▶ Task objective
Scan the material below and copy every line holding the word "number".

▶ Records supplied
# # # # # # #
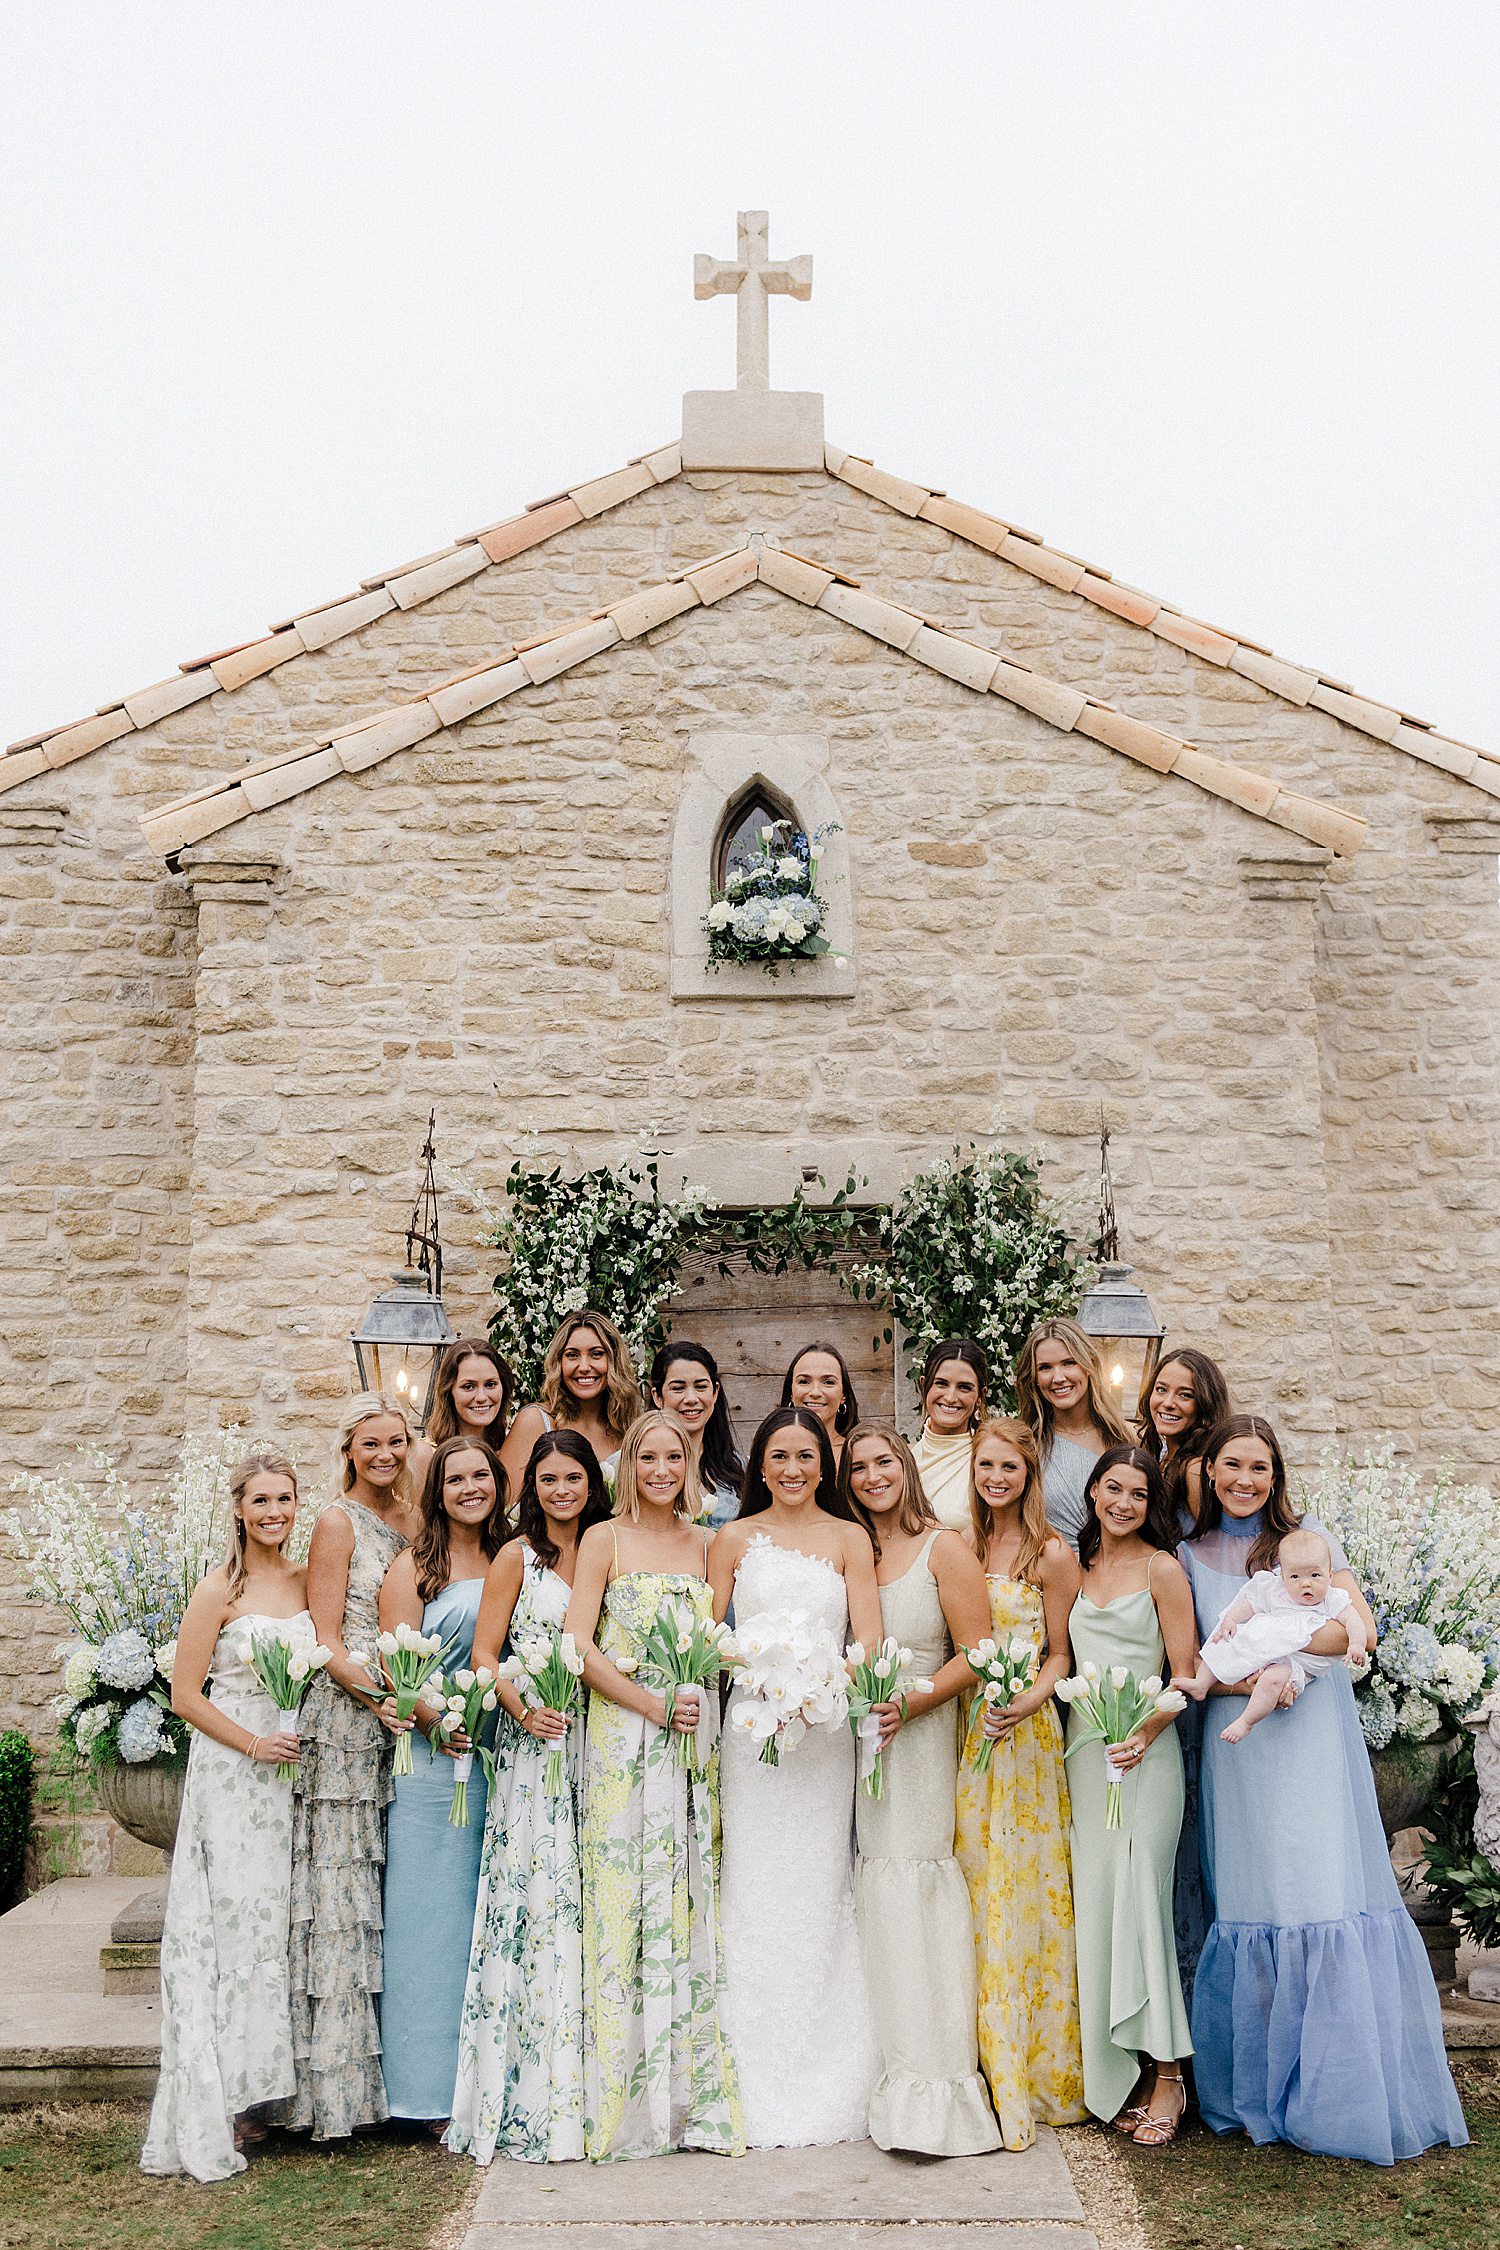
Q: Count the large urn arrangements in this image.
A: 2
# # # # # # #
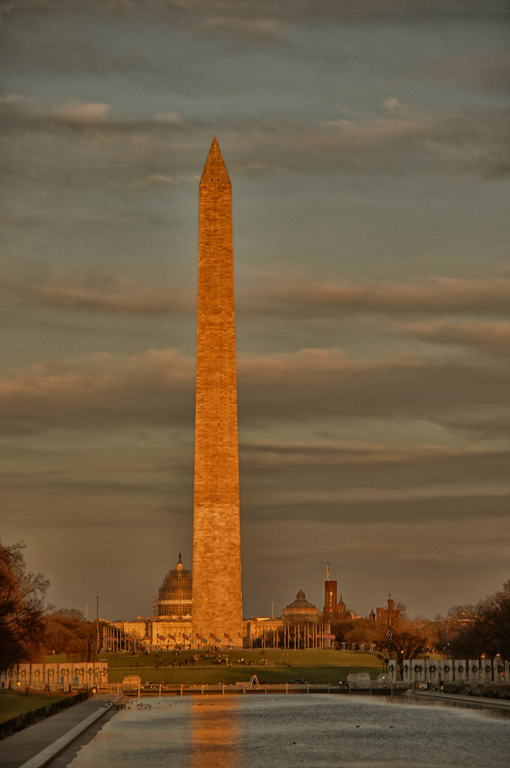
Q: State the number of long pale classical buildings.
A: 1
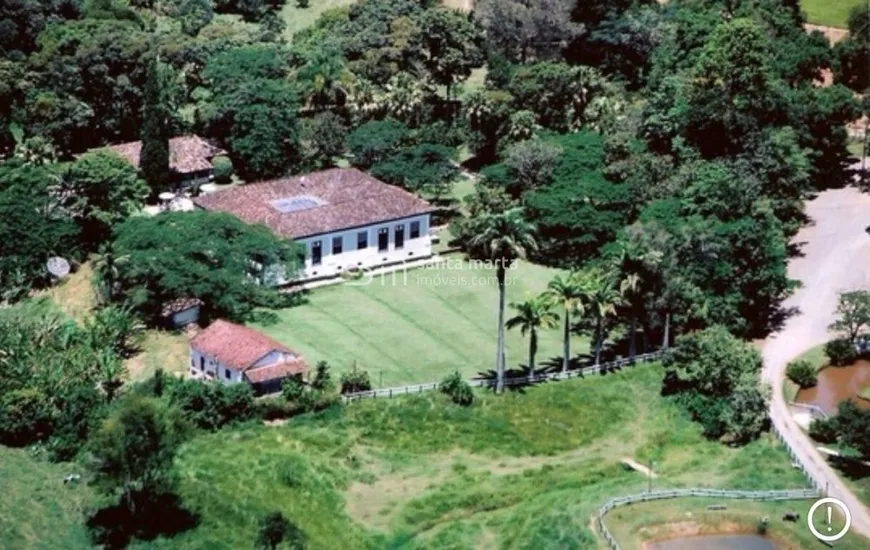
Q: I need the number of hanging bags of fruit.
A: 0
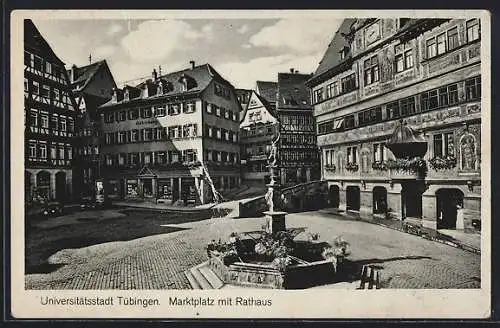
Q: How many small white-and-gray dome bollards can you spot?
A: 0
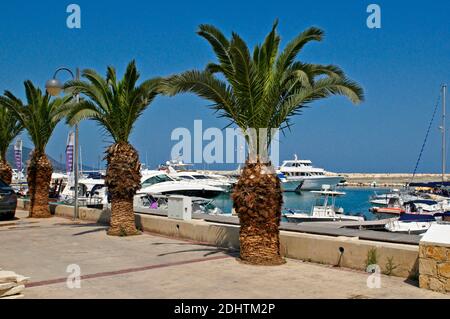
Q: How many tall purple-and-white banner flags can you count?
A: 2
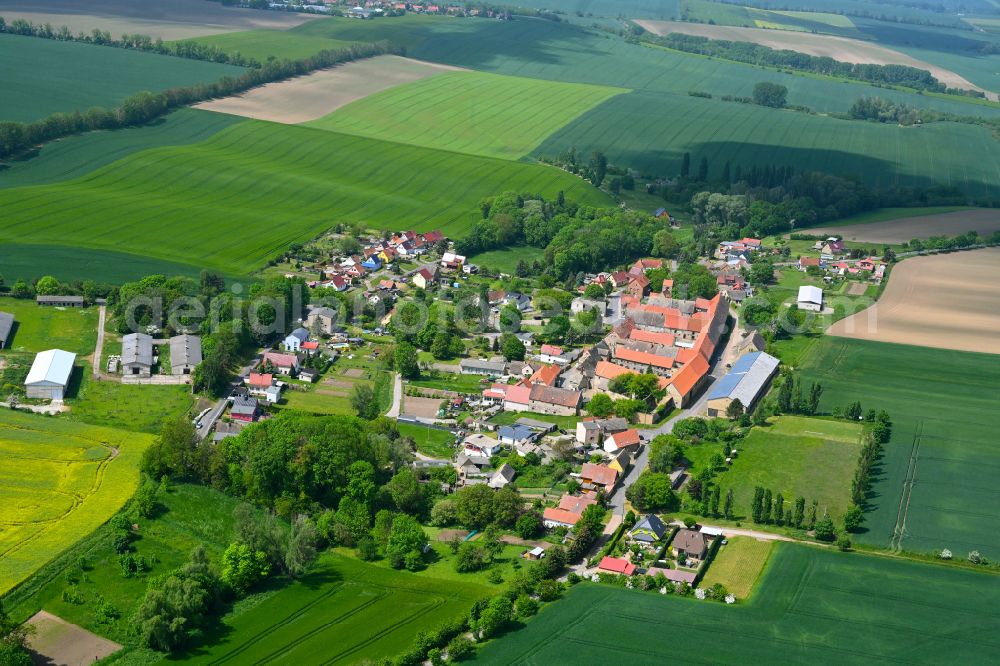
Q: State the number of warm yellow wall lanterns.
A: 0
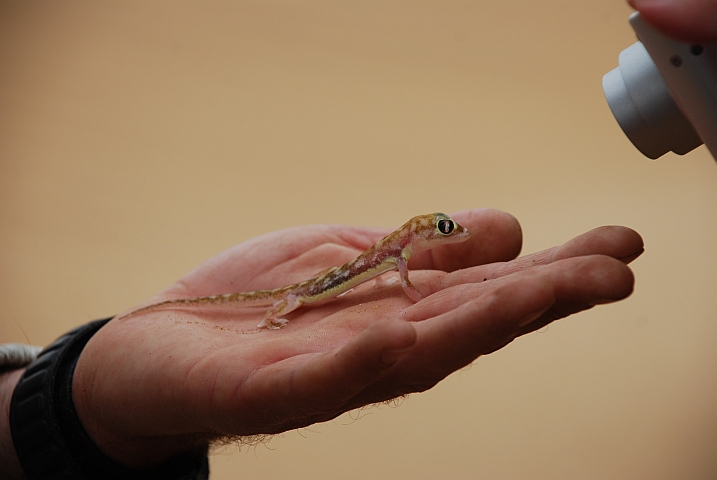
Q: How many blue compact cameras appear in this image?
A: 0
# # # # # # #
▶ Written reply
Q: State the number of long pale classical buildings.
Q: I need the number of hanging bags of fruit.
Q: State the number of warm yellow wall lanterns.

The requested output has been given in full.